Bla bla bla ... Mama memang seorang buddhist yang taat, dan dapat dibilang fanatik. Sudahlah, sudah malam, besok harus bangun pagi, kan mau ke vihara, kata mama. Tidur sana. Saya pun masuk ke dalam kamar saya. Kuputar lagu sebelum tidur, sambil berbaring di ranjang. Sesaat kemudian kamar saya dipenuhi suaranya Aerosmith, I Don't Wanna Miss A Thing. ... I could stay awake just to hear you're breathing. Lagi-lagi saya tak dapat tidur, mendengar lagu ini, teringat lagi saat-saat bersamanya. Saat kami tidur bersama, saat kutatap wajahnya yang polos disaat tidur, saat ku dengar napasnya yang halus. Aku tak ingin kehilangan momen tersebut. Aku ingin seperti saat itu selamanya. Membayangkan saat-saat bersamanya, ..... Akhirnya aku tertidur juga.....

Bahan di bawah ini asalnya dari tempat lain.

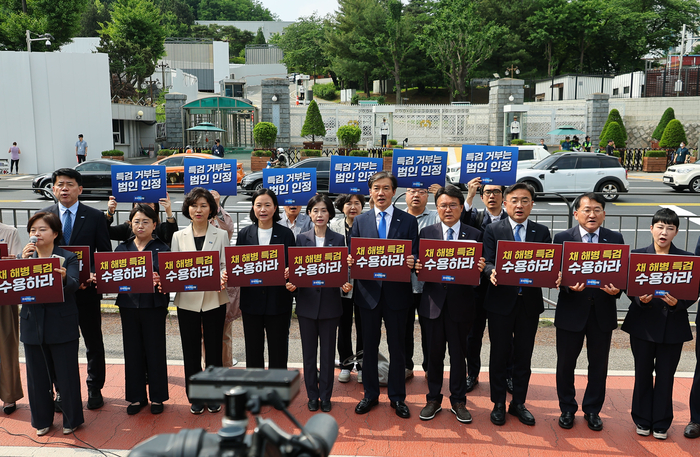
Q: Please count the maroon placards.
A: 12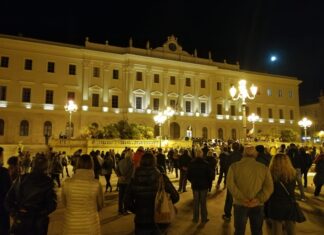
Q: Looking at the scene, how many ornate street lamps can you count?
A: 6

KRIINNGGG !!! Jam-ku ribut membangunkanku. Kubuka mataku, silau mentari pagi masuk lewat celah-celah kain gorden kamarku. Kulihat jam di dinding, tepat jam tujuh pagi. Aku langsung bangun. Uhh, kepalaku sedikit pening, mungkin akibat alkohol kemarin. Kemudian aku ke kamar mandi, waktu lewat di ruang makan, semua sudah menungguku sarapan. Maka aku pun bergegas. Saya lahap sarapan dalam sekejap, kemudian saya pergi bersama adik saya ke vihara. Sampai di vihara, kami memasuki ruang kebaktian. Tempat itu terasa suci, dan suasananya menenangkan hatiku. Setelah namaskara, pembacaan paritta dimulai. Sampai pada saat khotbah dari bhante. Ternyata bhante favoritku. Aku langsung menyimak yang dikatakannya. .(mencari segenggam biji lada dari keluarga yang saudaranya belum pernah meninggal).....Saat itu, saya langsung sadar, untuk apa kesedihanku selama ini ??? Untuk apa pekerjaanku terbengkalai, untuk apa itu semua!!! Tiba-tiba saya berpikir,... ya saya harus!! Saya namaskara tiga kali, kemudian langsung keluar, kutinggalkan adikku di vihara, di dalam pikiranku cuma satu, saya bertekad harus merelakan kepergiannya. Saya bawa trooper saya ke pemakamannya. Sampai di sana, saya berlutut, dan berdoa, "Marshel, anjingku yang lucu, saya sekarang sudah sadar, bahwa saya harus merelakan kepergianmu, kenangan manis bersamamu akan saya kenang selalu, semoga kamu terlahir di alam yang lebih baik". Tiba-tiba perasaan hatiku tenang, sangat tenang. Dan saya tersenyum untuk pertama kalinya sejak kepergiannya, sambil memandang anak-anak anjing di depanku bermain dan bercanda.